Thoatherium was endemic to South America, with the genus living alongside many other endemic groups of ungulate mammals. Thoatherium best known from the Santa Cruz Formation of Patagonia, as well Ituzaingó Formation of Mesopotamia, the latter being a fluvio-deltaic depositional site. The genus lived alongside a great diversity of mammals, including other litopterns like Scalabrinitherium and Brachytherium, the typotheres Protypotherium and Eutypotherium, the toxodonts Palaeotoxodon and Dinotoxodon and many other native ungulates. The flora of the Ituzaingó Formation was equally diverse, with proteaceans, bamboo, sedges, palms and legumes all being known. The environment was likely a seasonally dry tropical rainforest. The Santa Cruz formation, while sharing much of the same fauna, was more open, being a mix of deciduous forest, gallery forest and savanna.

=== Paleobiology ===
Thoatherium, like other proterotheriids, is suggested to be a browser that specialized in mixed habitats due to the shape of their skull.
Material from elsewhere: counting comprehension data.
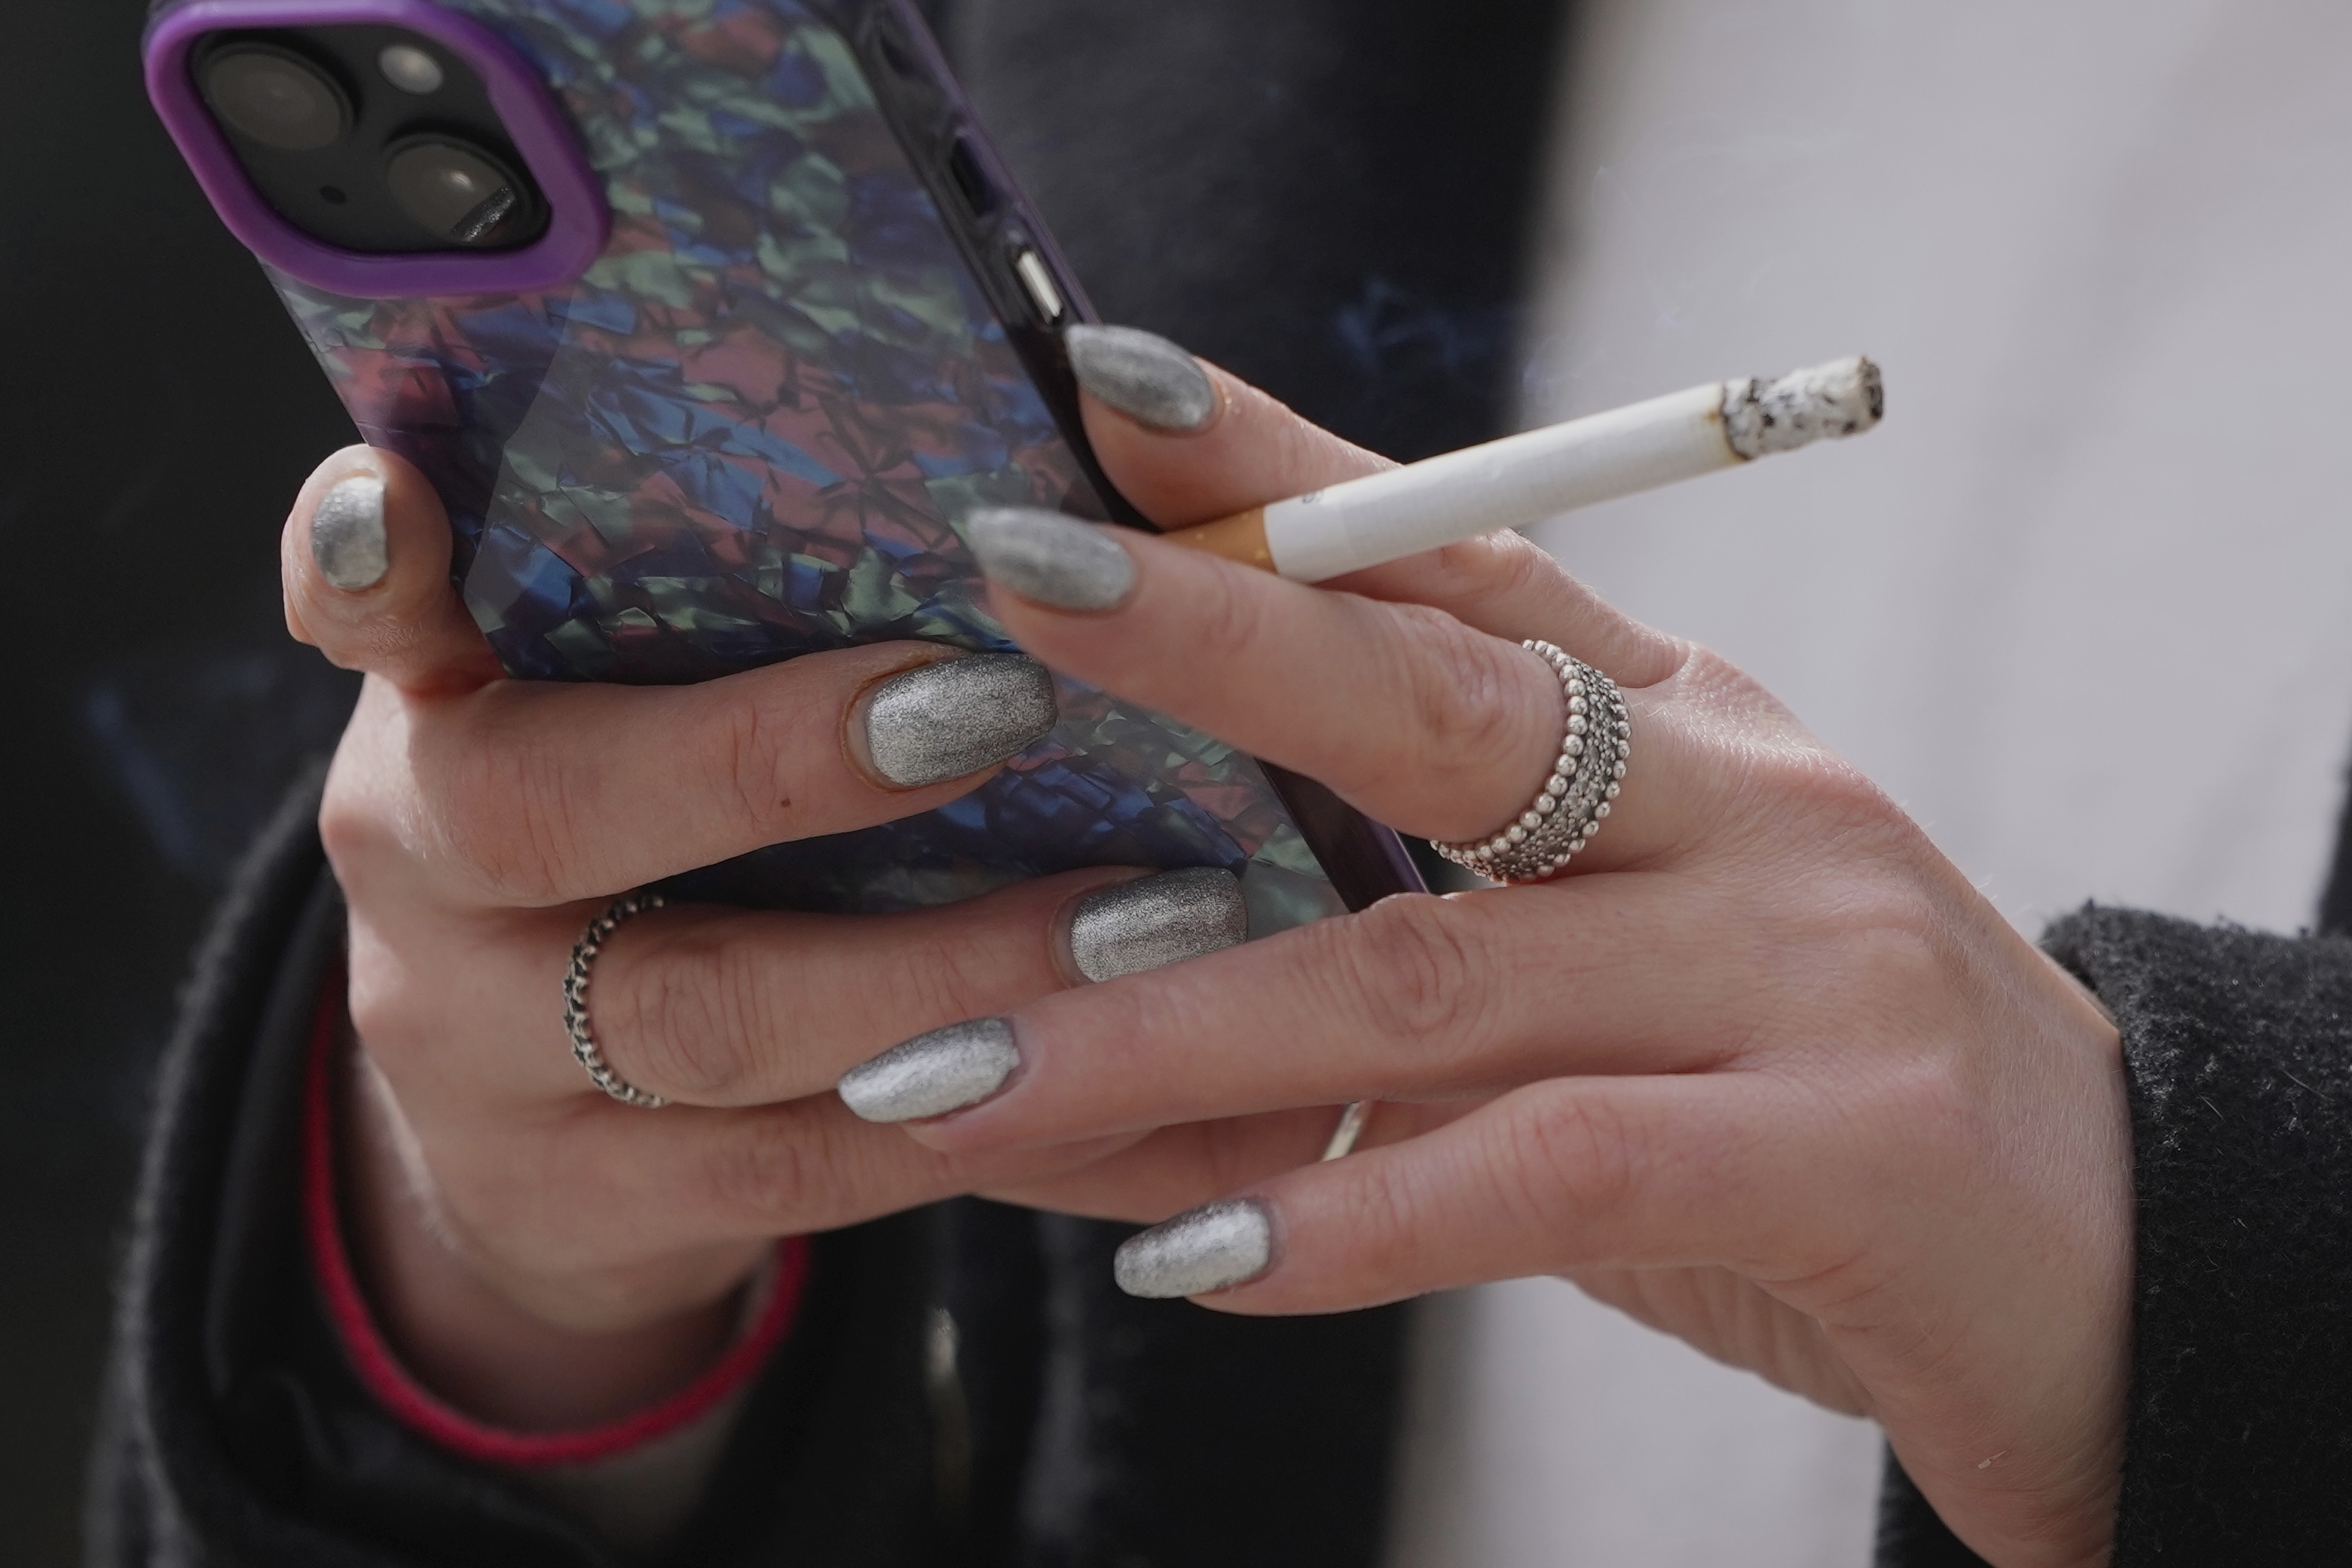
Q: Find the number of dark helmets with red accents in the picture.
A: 0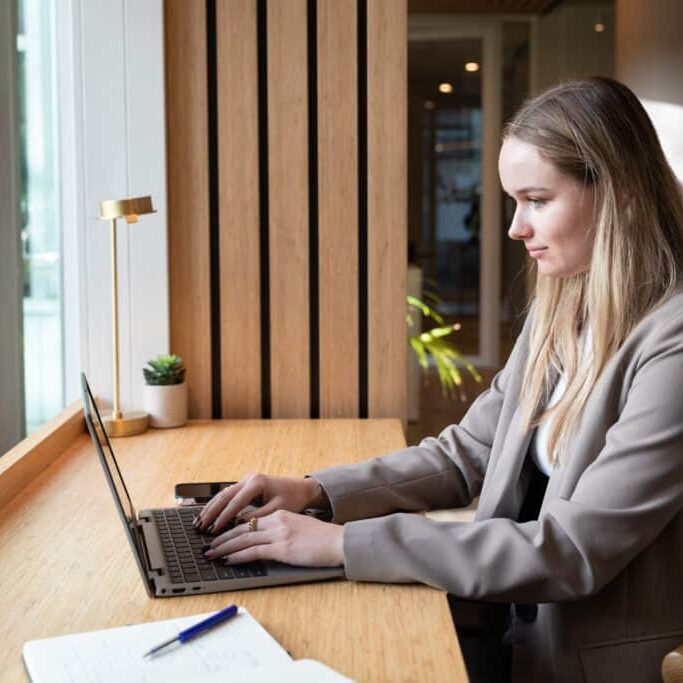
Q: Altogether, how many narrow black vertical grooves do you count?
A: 4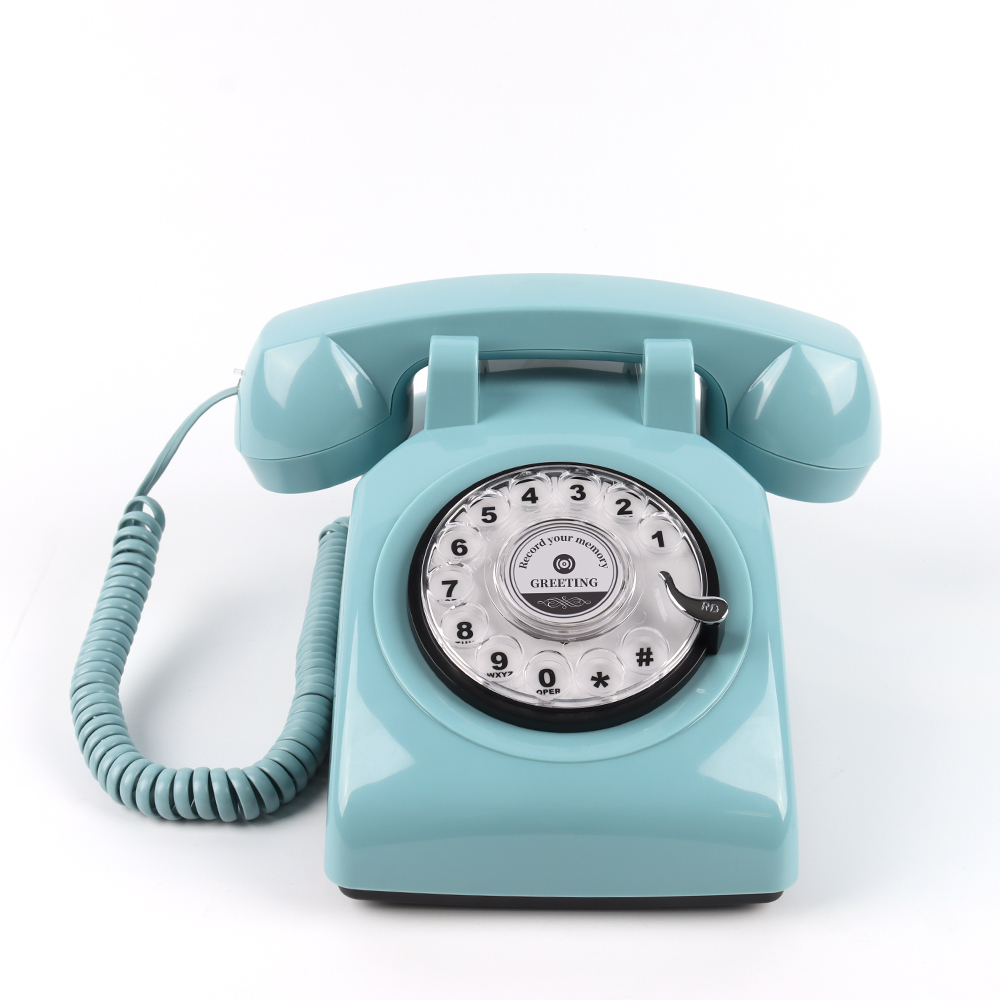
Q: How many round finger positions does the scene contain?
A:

The genus was gracile and was able to run fast, which helped them in the varied habitats they lived in. Thoatherium is thought to have had a diet of softer plants due to the lack of hypsodonty in their teeth.

=== Extinction ===
Historically, Thoatherium was considered among the last of the proterotheriids, and it was assumed that the entire group went extinct due to new carnivoran predators from North America. This was disputed by the discovery of a Holocene genus, Neolicaphrium, which lived alongside many northern ungulates. The decline of proterotheriids is suggested to be caused by rapid climate change which caused more arid environments to become more common, as opposed to wet, closed forests.